THOUSAND OAKS — Patience has finally paid off for the Thousand Oaks High School marching band--in a very big way.
The band and its color-guard unit were chosen to march in the 110th Annual Rose Parade in Pasadena, ending eight years of rejected applications.
"Actually, we'd finally given up, so this came as a great surprise," band director Bill Hoehne said Monday. "It's really one of the greatest distinctions a band can achieve."
The 190-member Lancer band is one of 15 selected to walk the famed Colorado Boulevard parade route.
It is the first time since at least 1966 a Ventura County band has won the honor, according to one local band director.
"The Thousand Oaks band is a great band," said Bruce Colell of Camarillo High School, who moved to the county in that year. "They deserve it."
One high school is selected from Southern California and one from Northern California each year to represent the state, said Tournament of Roses spokeswoman Caryn Eaves-Person.
The other California entry has not yet been named, Eaves-Person said. Among the other bands chosen to march are Tempe High from Arizona, Bozeman High from Montana, Blue Springs High from Missouri, Punahou High from Honolulu and Science Hill High from Johnson City, Tenn.
For young musicians in a high school band, the Rose Parade represents the pinnacle of public performance, students said Monday.
"It's really cool because people all over the world will see you," said freshman flutist Alyson Lees, 14.
"Stephanie Edwards will, like, talk about us," said Alyson, referring to the well-known KTLA-Channel 5 Rose Parade anchor.
"It's absolutely amazing," said 14-year-old freshman Tiffany Dean, who plays the trombone. "It's a huge challenge, but we're up for it."
Gareth Friedlander, a 16-year-old junior who plays the bass drum, said he's watched the parade every year since he was a kid.
"I think this is pretty cool," Gareth said. "It's going to be a long parade route, but I think I'll be able to do it."
Although the invitation is extended to next year's band, members of the current ensemble also are eligible to participate. That means Thousand Oaks High School officials are now facing the prospect of coordinating travel plans for seniors who will have graduated from the school more than six months before the parade.

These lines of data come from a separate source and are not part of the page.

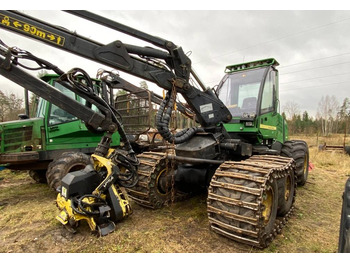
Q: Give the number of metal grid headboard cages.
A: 1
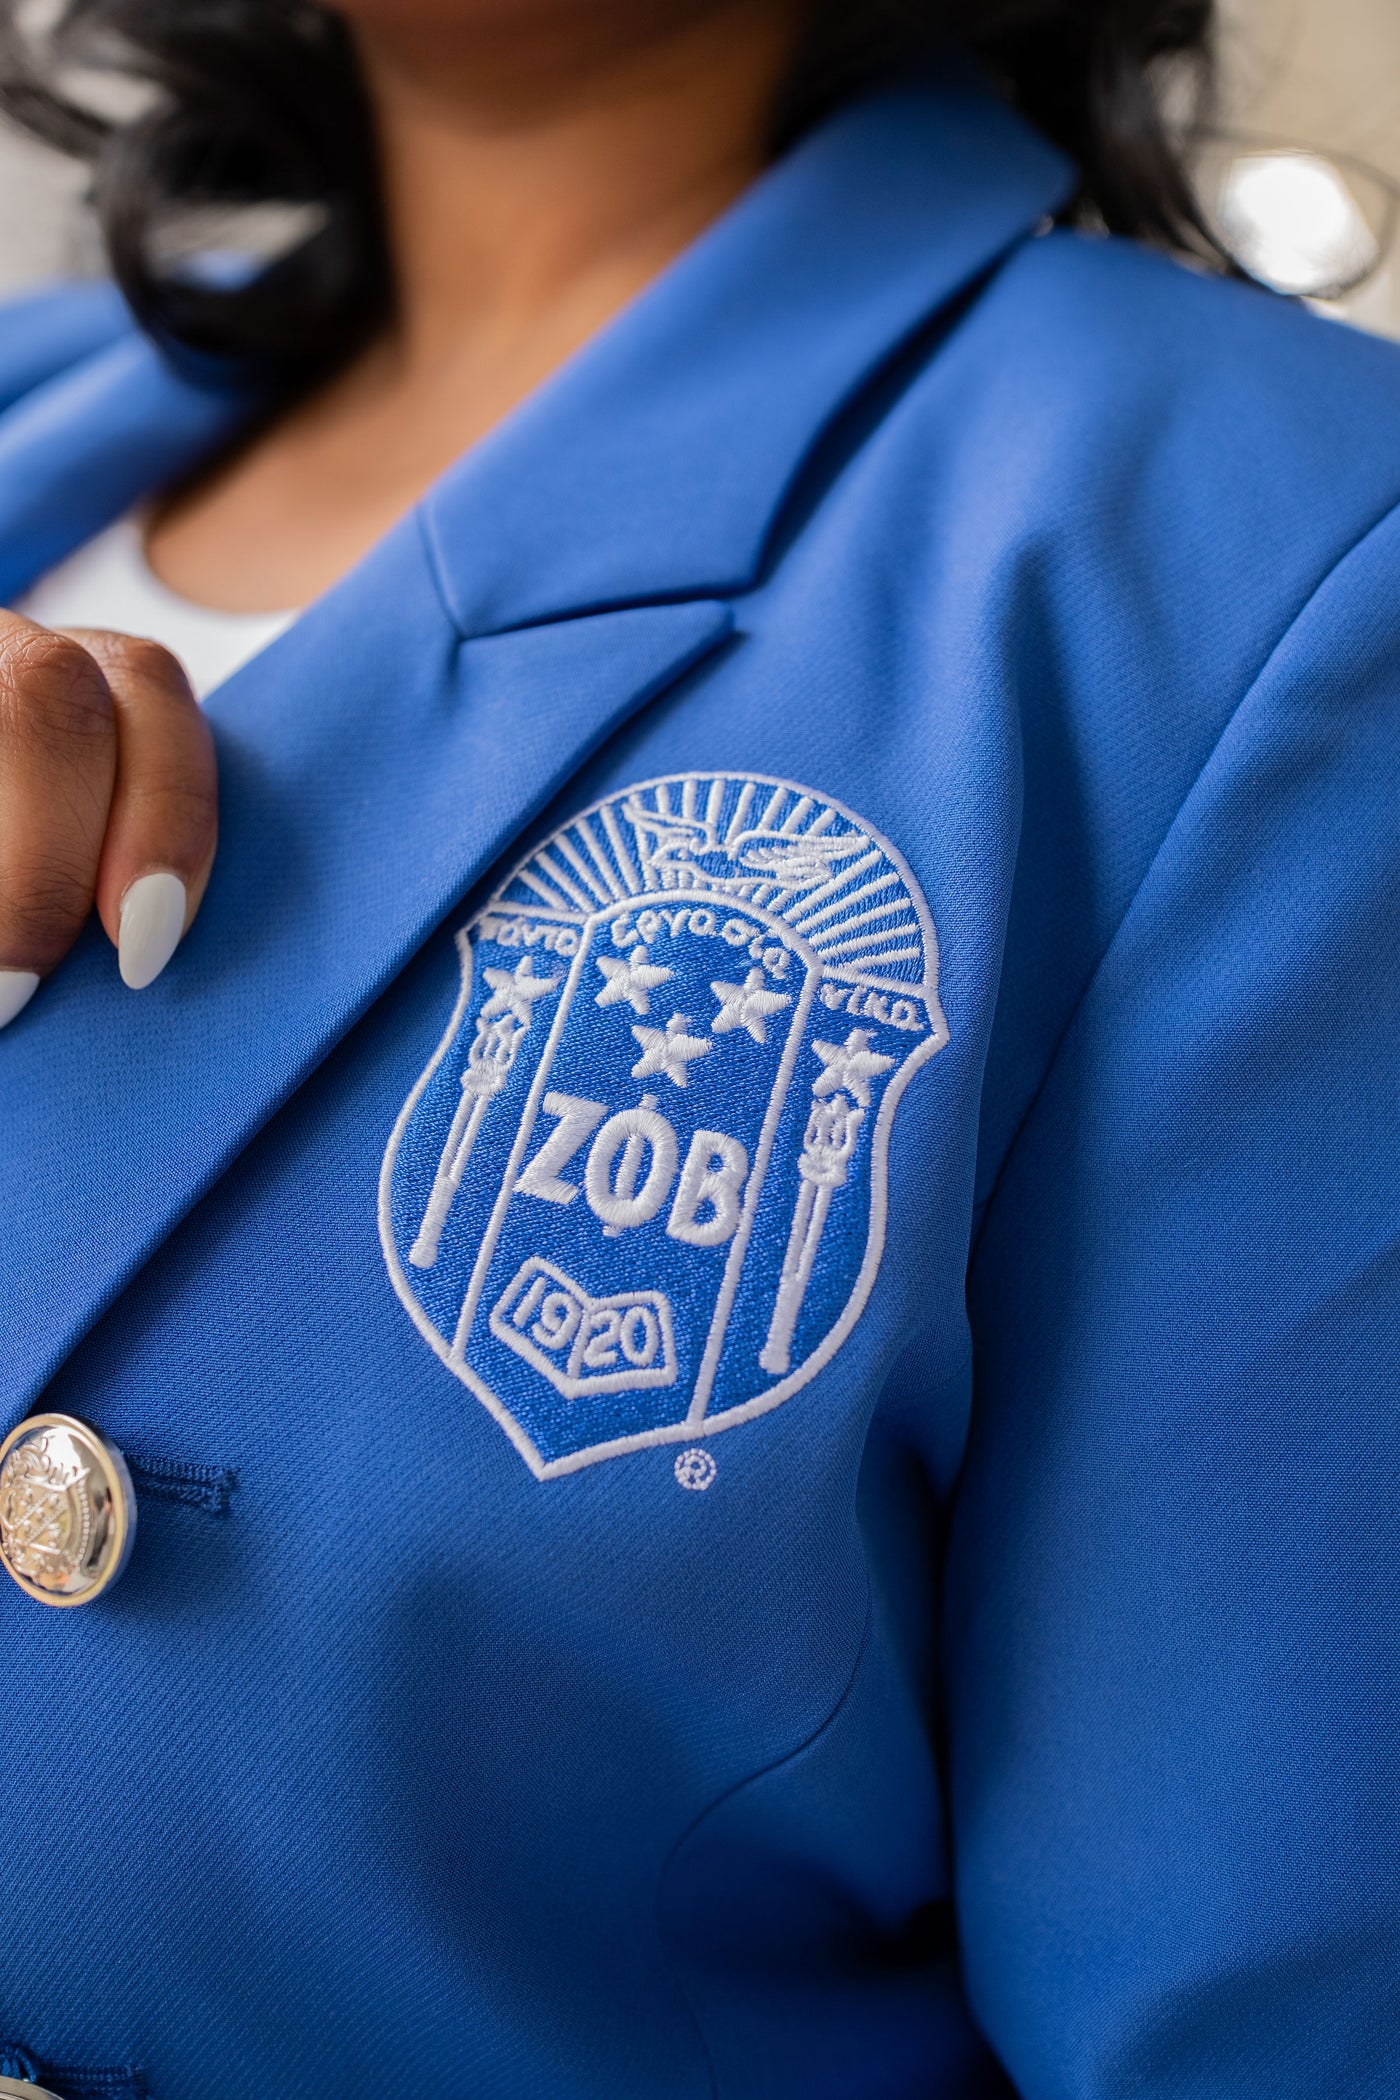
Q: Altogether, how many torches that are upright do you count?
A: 2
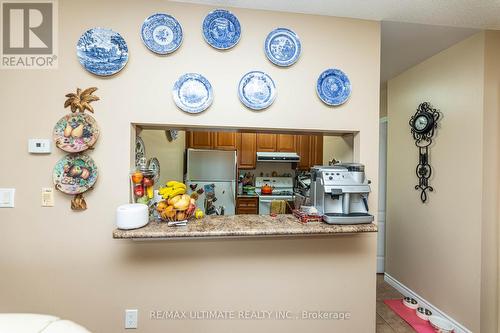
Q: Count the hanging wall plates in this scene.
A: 9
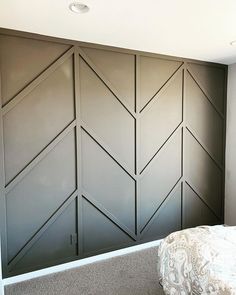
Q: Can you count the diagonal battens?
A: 12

"We haven't even begun to work on that yet," Hoehne said.
Principal Jo-Ann Yoos said the good news arrived Friday--and it was a shock.
"You could hear a pin drop after the students were told they were in the Rose Parade," said Yoos, who followed Tournament of Roses officials into the band room for the announcement. "These kids have worked so hard, and it's nice to see their dedication is being recognized."